Judicial secrecy regarding consumer product safety complaint challenged
Posted on behalf of Michael D'Amico of D'Amico & Pettinicchi, LLC on Nov 01, 2013 in Product Liability
The Kansas City Star reports on an appeal by consumer and media organizations in the United States Court of Appeals for the Fourth Circuit (one of twelve regional appellate courts within the federal judicial system) related to a product safety and business confidentiality dispute "cloaked in extraordinary secrecy."
In response to a complaint filed on the Consumer Product Safety Commission website, the company targeted therein responded by instituting a lawsuit in federal court on the grounds that the complaint was inaccurate and would harm its reputation. The company sued the CPSC to keep the report about one of its products from being published in the database. The company also sought to litigate its case under seal and without revealing its true name! When such a motion to seal is filed, the court is required to publish notification to the public that this type of relief is being sought in order to provide the public with an opportunity to be heard on the issue. Consumer groups objected, as did the CPSC, but the district court (Hon. Alexander Williams, Jr.) did not rule on the motion for nine months. In the interim, the court conducted secret proceedings on the merits. Then at the end of July 2012, without releasing its opinion to the public, the court granted summary judgment to "Company Doe" and granted the company's motions to seal the case, proceed pseudonymously and for summary judgment. Three months later that decision was made available to the public but with the name of the plaintiff, the facts of the case, and the court's application of law to facts redacted. The consumer and media groups have appealed the rulings on the motions to seal and to proceed under a pseudonym. Those rulings are being considered by a three-judge panel of the 4th Circuit. (For reasons it hasn't disclosed the CPSC decided not to appeal the lower court's ruling blocking the posting of the company and allowing the company to remain anonymous. Unfortunately, this arouses suspicion that the reason is because that agency, which was originally intended to protect consumers has again been influenced, if not co-opted by industry, to protect industry's interests. See, for instance, this 2007 article from the Washington Post)

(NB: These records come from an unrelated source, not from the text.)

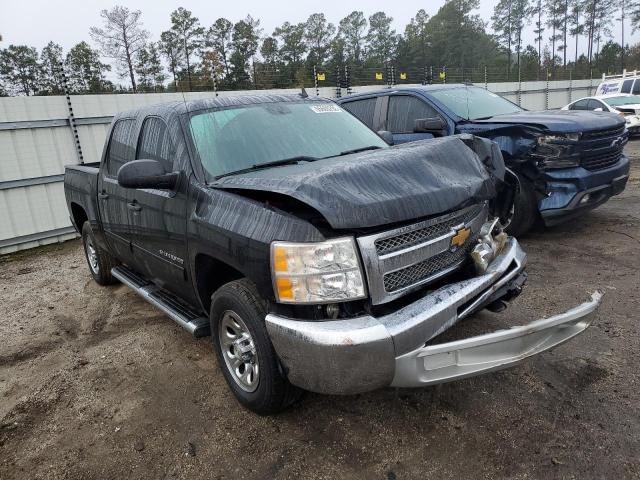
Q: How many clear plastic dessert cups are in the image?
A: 0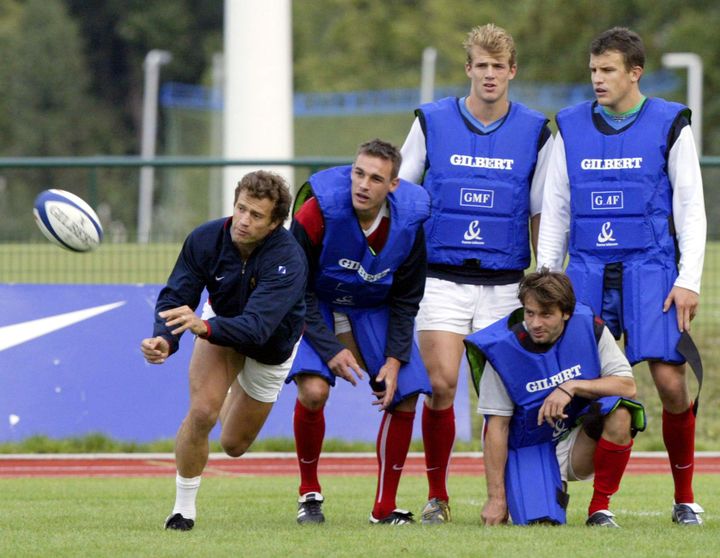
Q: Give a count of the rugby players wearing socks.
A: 5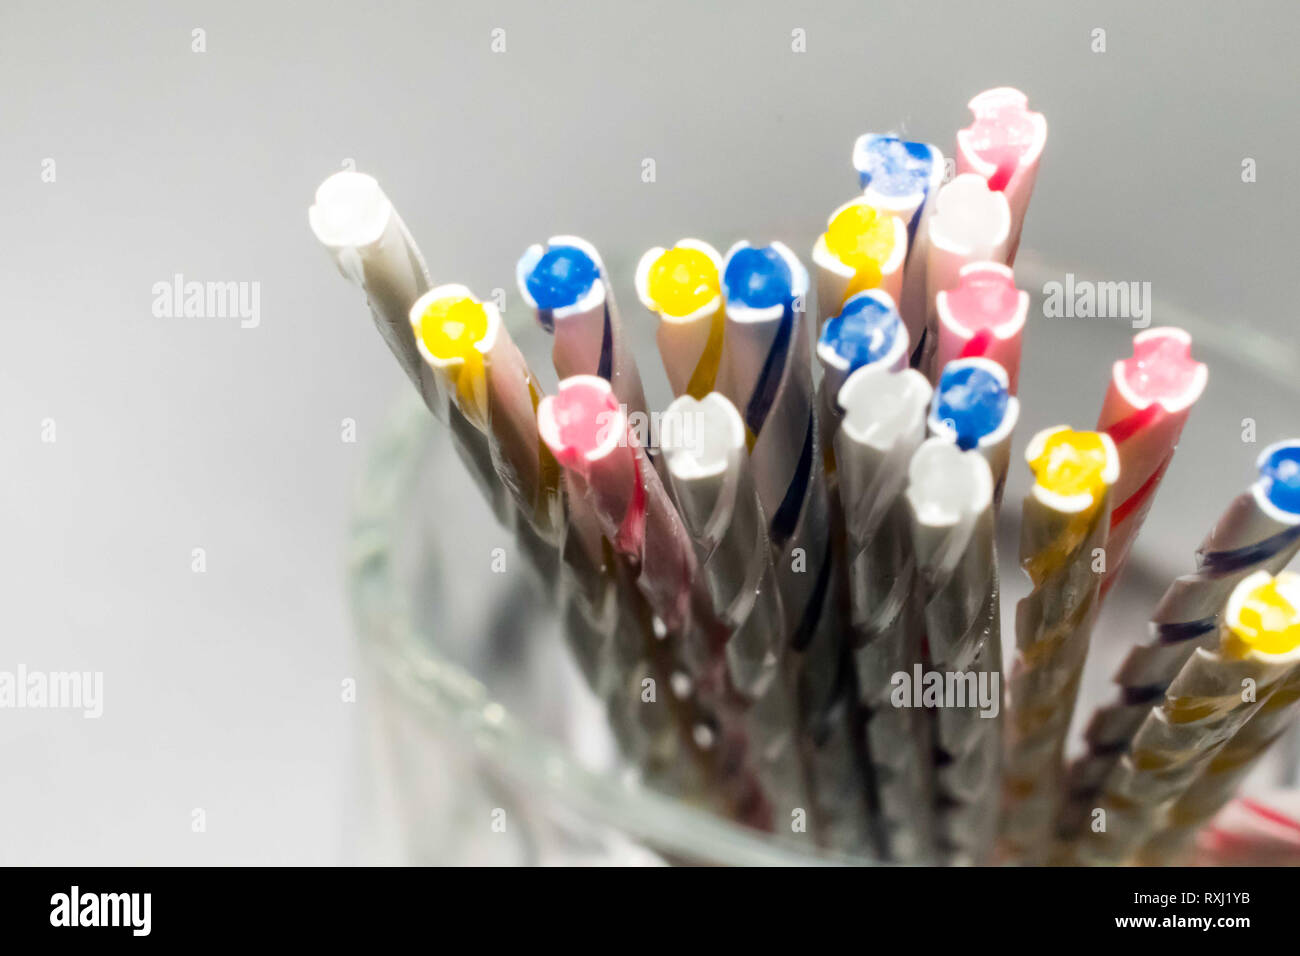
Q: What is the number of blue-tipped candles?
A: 6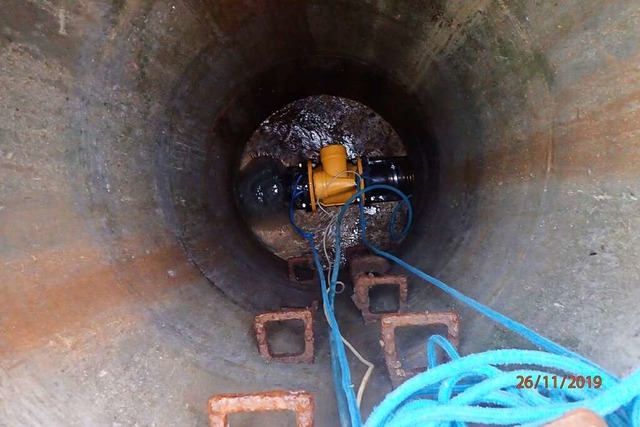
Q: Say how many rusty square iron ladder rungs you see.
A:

It is an important case concerning judicial secrecy, which, with limited exception, is a dangerous and un-American concept.
A decision is expected within the next few months.
The presumption of public access to judicial documents, meaning any document filed with the court that the court could reasonably rely on in support of its adjudicatory function in fundamental to the American system of justice. See Rosado v. Bridgeport Catholic Diocesan Corp., 292 Conn. 1, 30 cert. denied sub. nom. Bridgeport Roman Catholic Diocesan Corp. v. New York Times Co., 558 U.S. 991 (2009). The public has a right to know what is being done in its name.
With certain very limited exceptions, each step of the federal judicial process is open to the public. Federal courthouses are designed to inspire in the public a respect for the tradition and purpose of the American judicial process, and many courthouses are historic buildings.
In fact, a manual about the federal court system published by the Federal Judicial Center notes: "A citizen who wishes to observe a court in session may go to a federal courthouse, check the court calendar, which is posted on a bulletin board or television monitor, and watch any proceeding. Anyone may review the file and papers in a case by going to the clerk of court's office and asking to review or copy the appropriate case file."
Hopefully, the U.S. Court of Appeals for the Fourth Circuit will affirm this important principle in the matter of Company Doe v. Public Citizen, et al. (No. 12-2209).